* ACTIVITY *
Whatever pictures appear, omit them, and repeat the data below exactly.

___

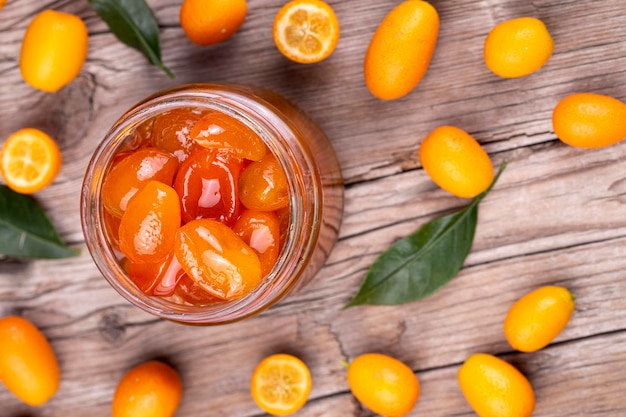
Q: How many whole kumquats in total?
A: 11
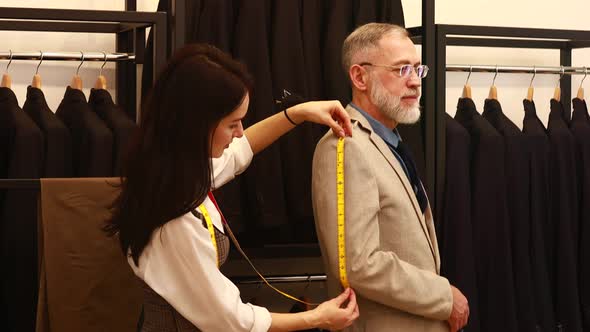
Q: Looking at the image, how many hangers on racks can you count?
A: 9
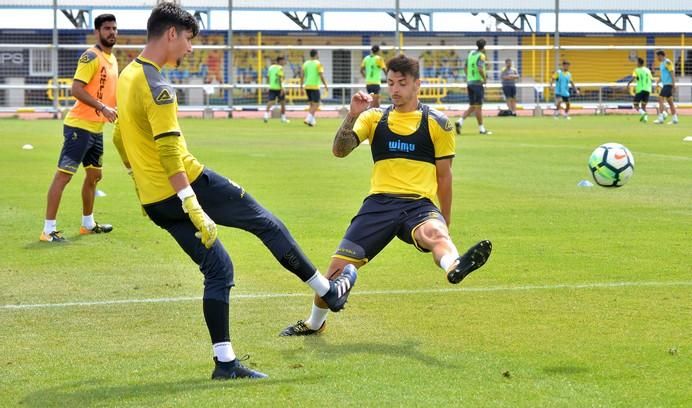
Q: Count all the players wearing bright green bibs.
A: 5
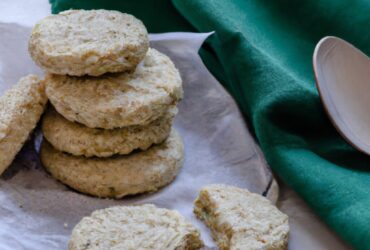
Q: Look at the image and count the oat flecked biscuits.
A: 7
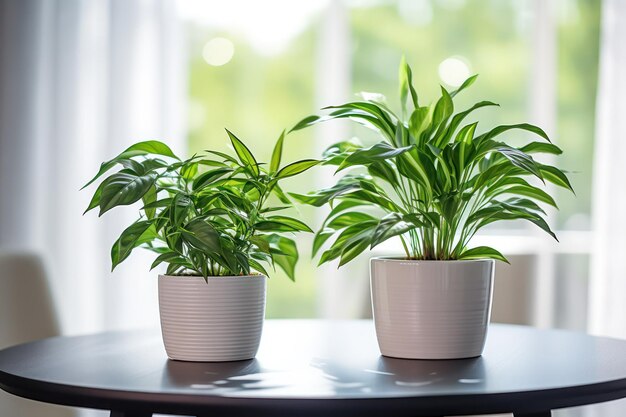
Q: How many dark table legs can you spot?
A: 2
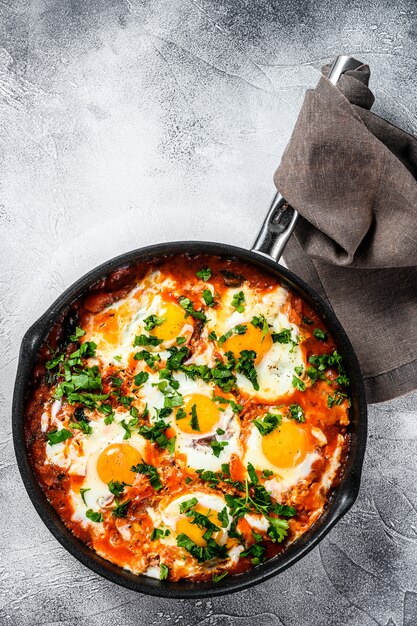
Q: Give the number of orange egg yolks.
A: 6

___

* OUTPUT FOR THIS TASK *
Q: How many whole kumquats in total?
A: 11
Q: Looking at the image, how many hangers on racks can you count?
A: 9
Q: Count all the players wearing bright green bibs.
A: 5
Q: Look at the image and count the oat flecked biscuits.
A: 7
Q: How many dark table legs can you spot?
A: 2
Q: Give the number of orange egg yolks.
A: 6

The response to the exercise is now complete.